- About this task
The answer must be an exact copy of the lines from the one containing "Q: What is the" through the end of the records, with the pictures left out.

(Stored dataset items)
::::
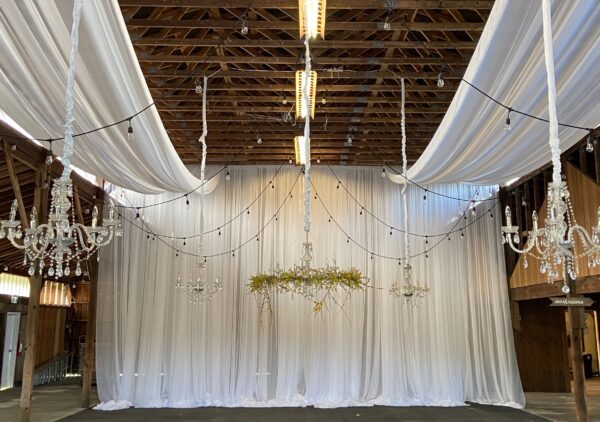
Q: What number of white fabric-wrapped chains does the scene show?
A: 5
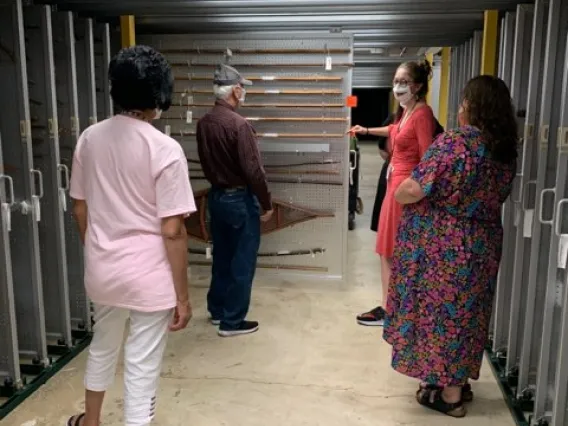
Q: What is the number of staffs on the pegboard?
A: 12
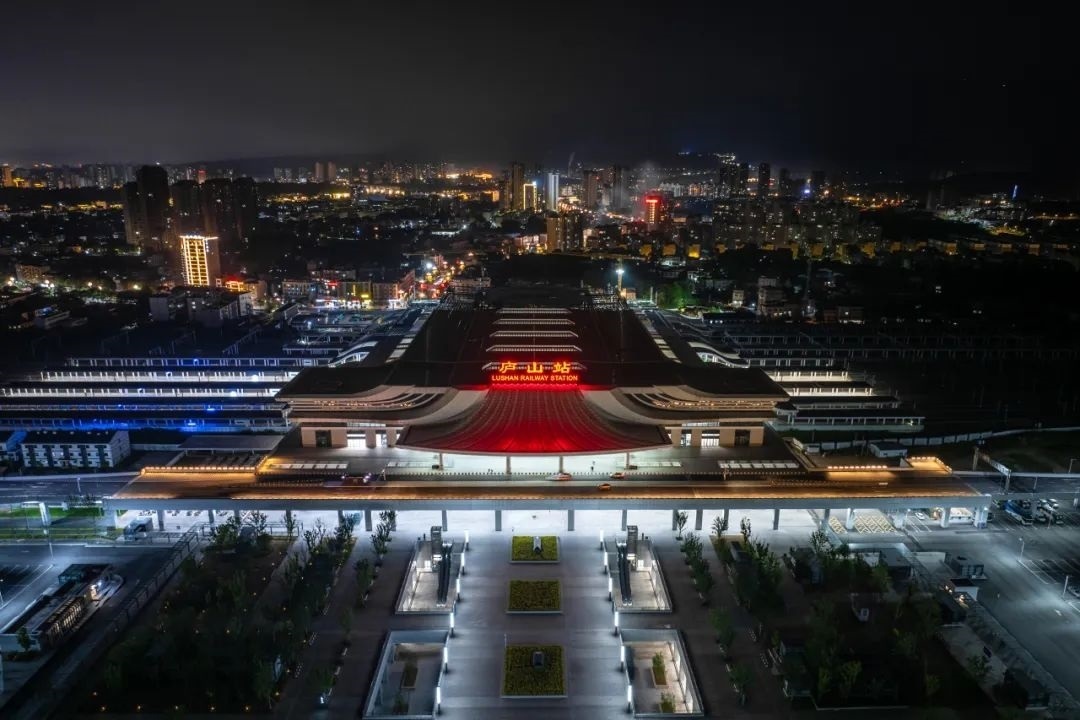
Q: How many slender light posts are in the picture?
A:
::::
- Task output
Q: What is the number of staffs on the pegboard?
A: 12
Q: How many slender light posts are in the picture?
A:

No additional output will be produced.